→ Exercise objective: Print each entry as it appears. Images stay out of the copy.

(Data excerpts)

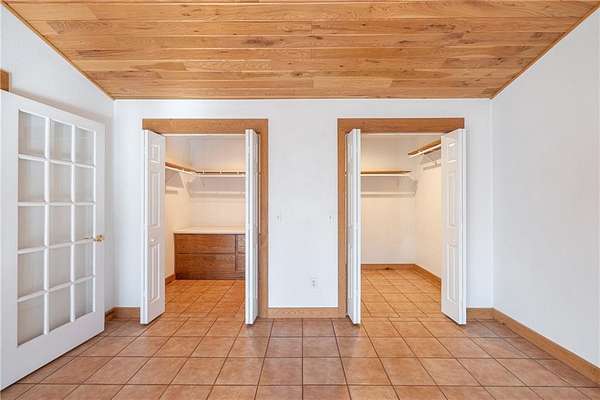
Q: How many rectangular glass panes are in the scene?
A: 15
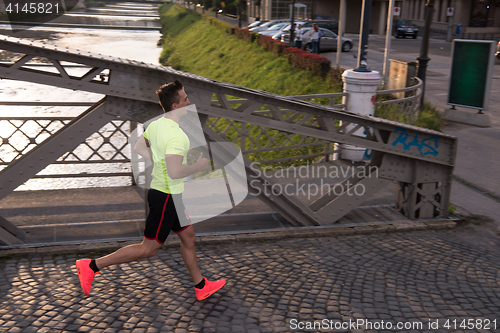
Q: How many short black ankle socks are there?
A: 2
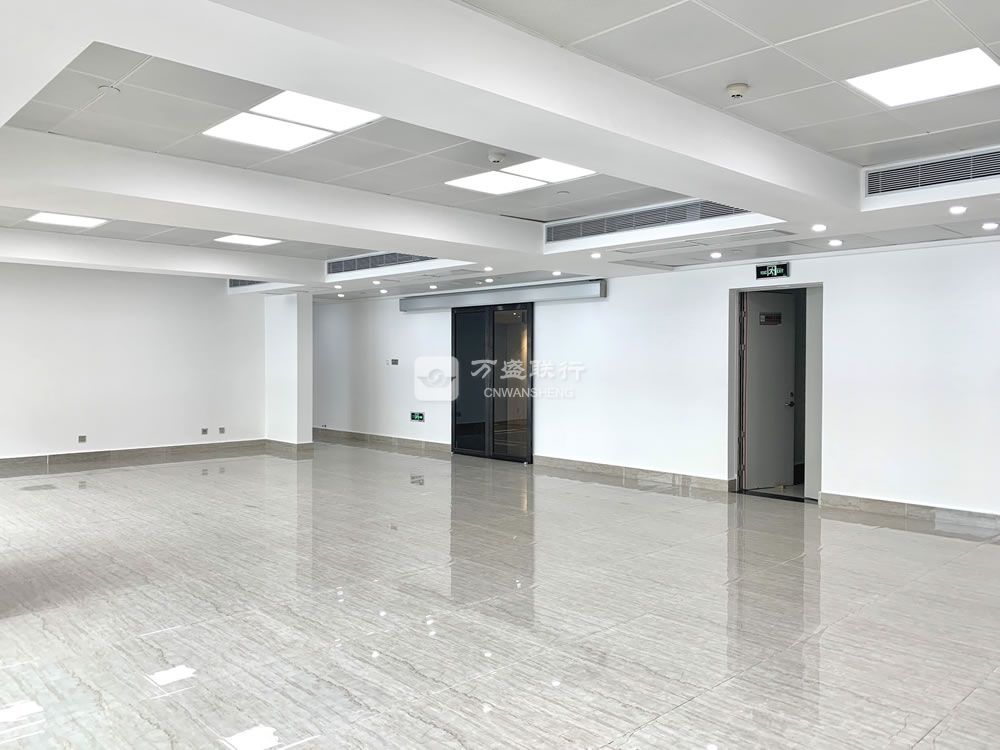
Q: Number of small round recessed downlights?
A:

→ Finished task:
Q: How many rectangular glass panes are in the scene?
A: 15
Q: How many short black ankle socks are there?
A: 2
Q: Number of small round recessed downlights?
A:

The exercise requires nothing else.